I Will Arise and Go Now
A Get Into Reading project worker describes her experience of reading in a Care Home, Winter 2008.
Arriving at the care home where I run a reading group for people with dementia this week felt a bit like entering a scene from Apocalypse Now. The main lounge is being re-decorated. This may not sound like much of an event, but for the 30 residents who spend the best part of their days in that lounge, the disruption to routine and unfamiliar surroundings that they have been moved into are hugely distressing. I was met with cries of ‘I want to go home' and ‘Have you come to take me home now?' Feeling horribly inadequate, I admitted that I had come to read poems, wondering what possible comfort that could bring just then.
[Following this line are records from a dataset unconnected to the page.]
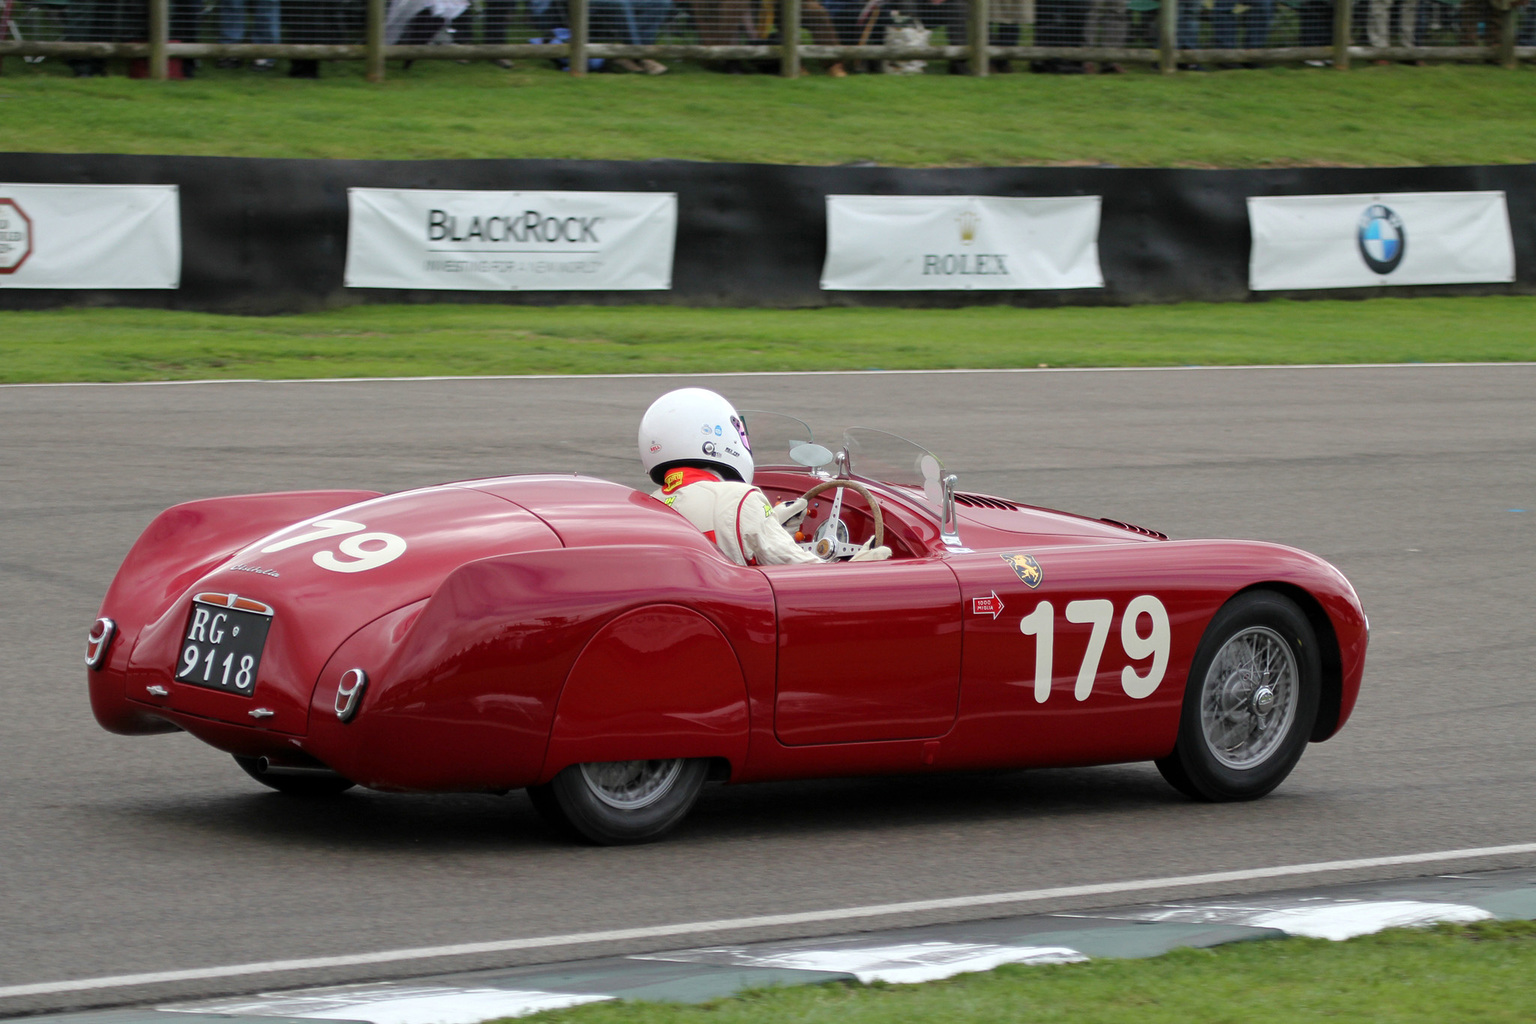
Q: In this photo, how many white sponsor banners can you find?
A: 4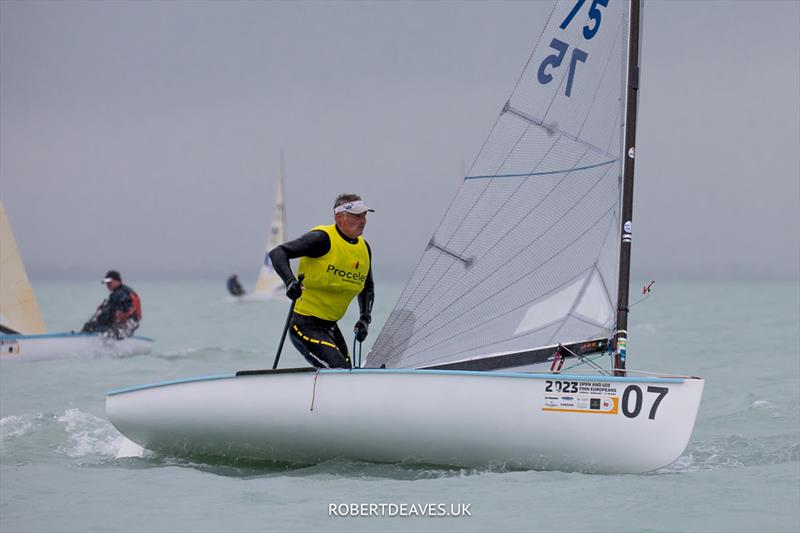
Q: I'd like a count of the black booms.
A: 2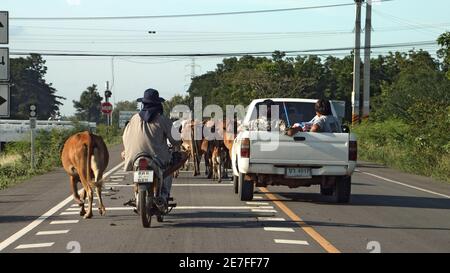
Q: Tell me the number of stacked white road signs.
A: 3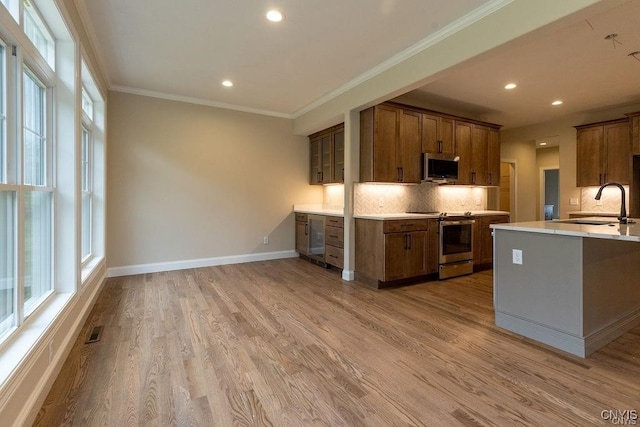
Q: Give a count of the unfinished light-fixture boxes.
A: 2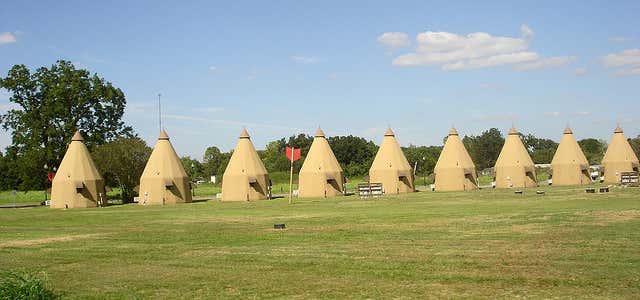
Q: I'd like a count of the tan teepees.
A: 9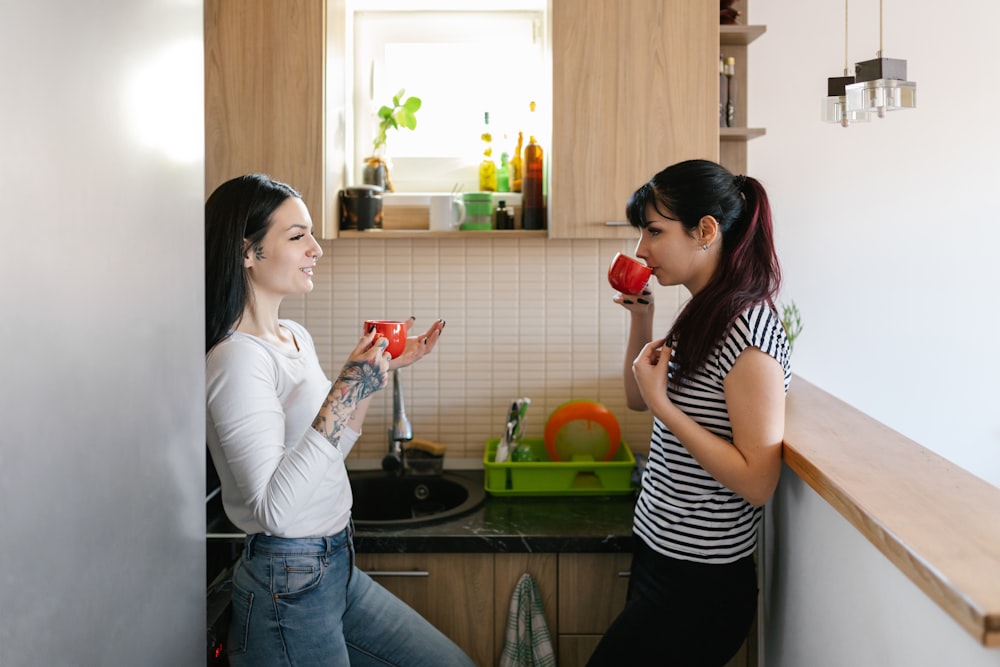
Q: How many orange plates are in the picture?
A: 1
The session began as I suspected it would. Without the support of the activities co-ordinator who usually attends the group (and who has been away in Australia for the past four weeks) I began by reading 'The Village Blacksmith' by Henry Wadsworth Longfellow. The group was unsettled. Patients were wandering in and out, conscious of the chaos behind the door, which had spread into minds which could not settle. But a funny thing happened in the midst of the chaos. Several individuals in the group seemed to remove themselves from it all and manage to disappear off into the poems almost as a break away from it all. Taking hold of the poems in their hands, they resolutely focused on these and ignored the disruptions.
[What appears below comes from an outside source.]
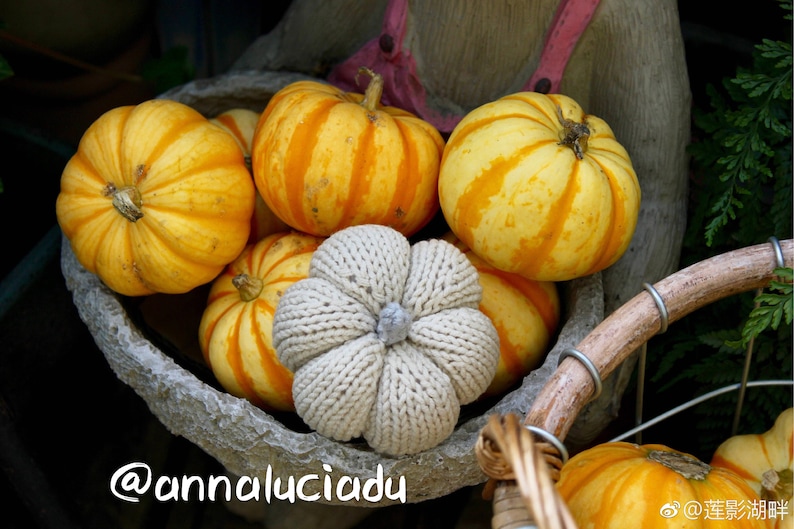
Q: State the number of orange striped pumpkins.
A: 8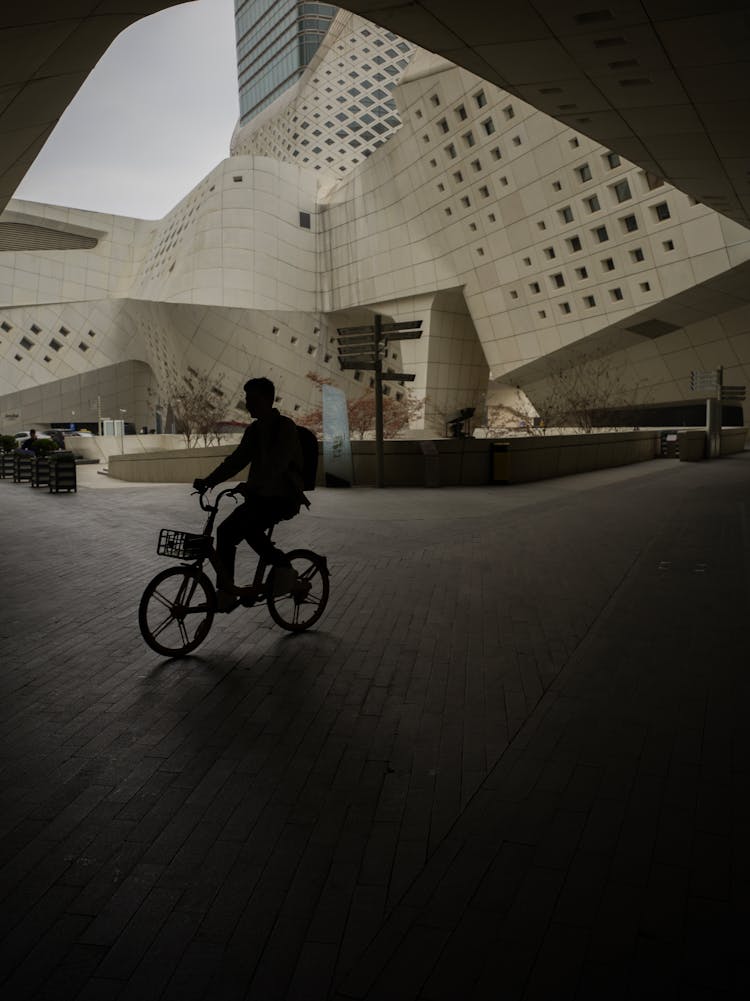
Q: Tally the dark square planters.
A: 4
One lady was captivated by the story of The Village Blacksmith, saying ‘Oh, well he has so many children. He must look after them and work hard. They aren't into it as much as him, even though they like watching'. She was picking up on the description of the children watching the man at work with the sparks flying, on their way home from school. When I asked people what sort of man they thought the blacksmith was, Ella went back to the line, ‘His brow is wet with honest sweat' and simply read it out to us all. It is a great summary of the man presented in the poem. Irene seemed to recognise the poem, calling it ‘The Village Smithy' . She told us that she had had a job where she worked hard like the man in the poem - as a nurse in Southport Hospital .‘I worked very hard then, lots of running around. I trained in Southport. All my sisters were nurses too. I enjoyed it most of the time'. May was still reading the poem over and said ‘It is about something very sad and serious I think, not entirely happy'.
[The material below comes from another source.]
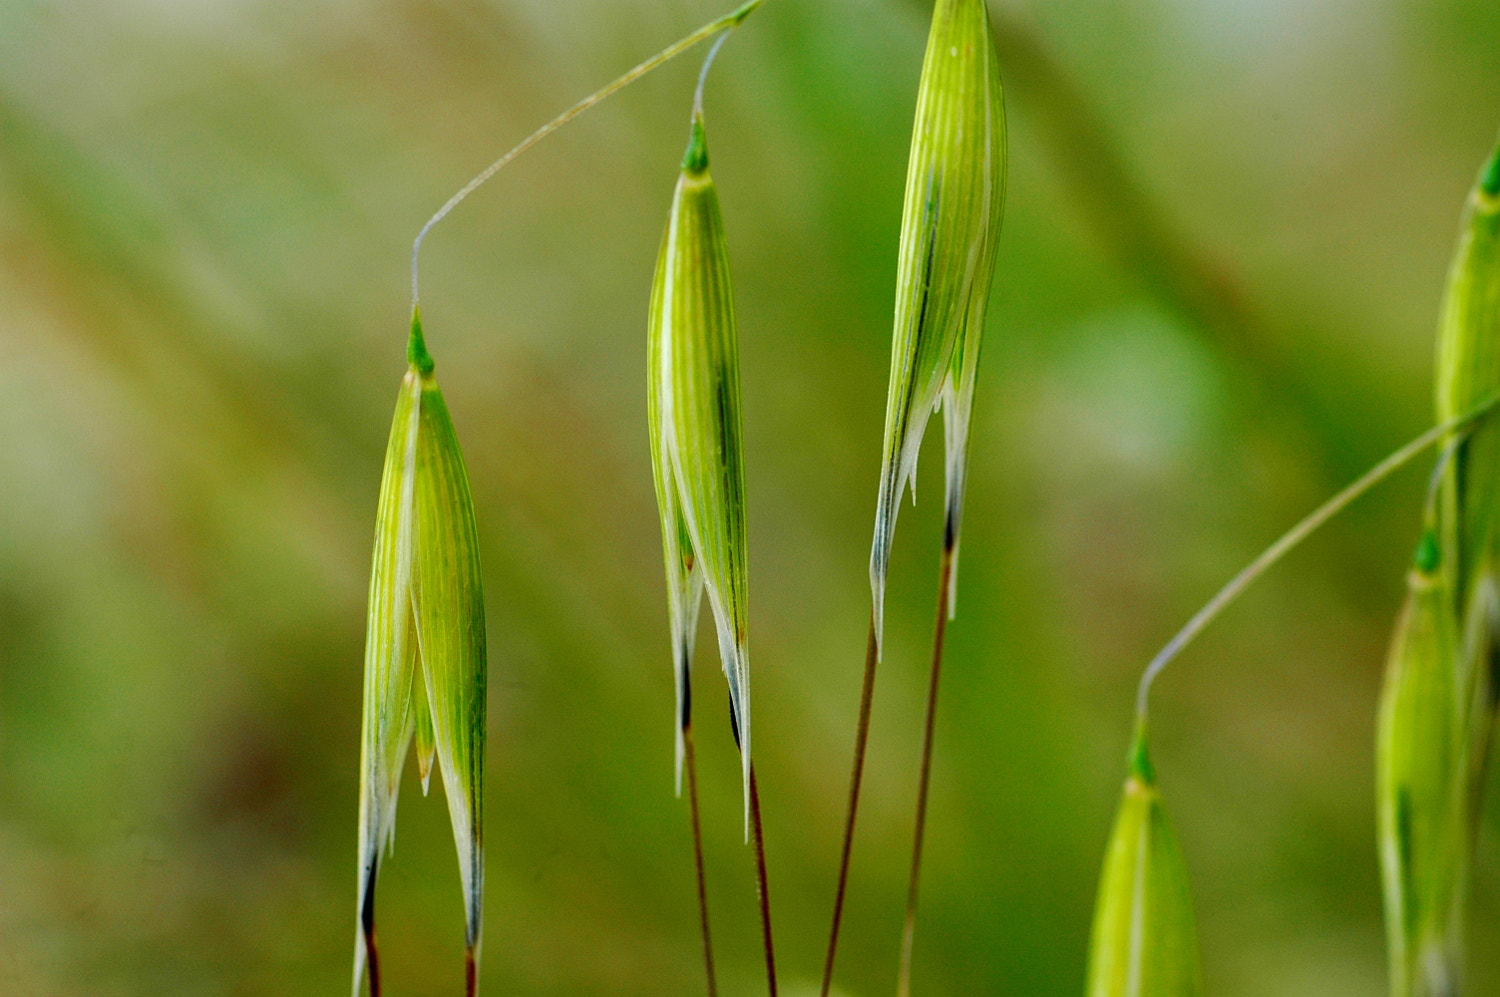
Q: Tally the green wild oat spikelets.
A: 6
Ella wanted to read the next poem, 'Happiness' by Raymond Carver. Interestingly she seemed to get caught up in the feeling and emotion of the poem, and at one point, instead of reading ‘I think if they could, they would take/each other's arm. 'It's early in the morning...' she inserted her own line between them, saying ‘I think if they could, they would take/ each other's arm/ and they would sing! These boys/It's early in the morning...'. She then carried on reading and I thought it was wonderful that she had picked up this joy which seems to transcend explanation in the poem, and described what that felt like to her, mixing her own words with the poem. It worked perfectly. Later she kept going back to this line in the poem about the boys taking each other's arm.
Finally we read 'The Lake Isle of Innisfree'. I asked Irene if she liked the poem. ‘Yes, I thought it was lovely. It wasn't like the others, it was about peace.' I asked her what she would want to take with her if she was going to go to a place like the one in the poem. ‘Well, I would take a book of poems to read. That would keep me happy. And, if I could manage it, I would take a record player and a tape of poems being read by their authors!' It struck me that the desire in the poem to ‘arise and go now... And live alone in the bee-loud glade' must feel very real here, and that briefly, for a few quiet moments amid the chaos, we had found something of that in these poems which allowed us to disappear into another world which ‘the deep heart's core' quietly longs for.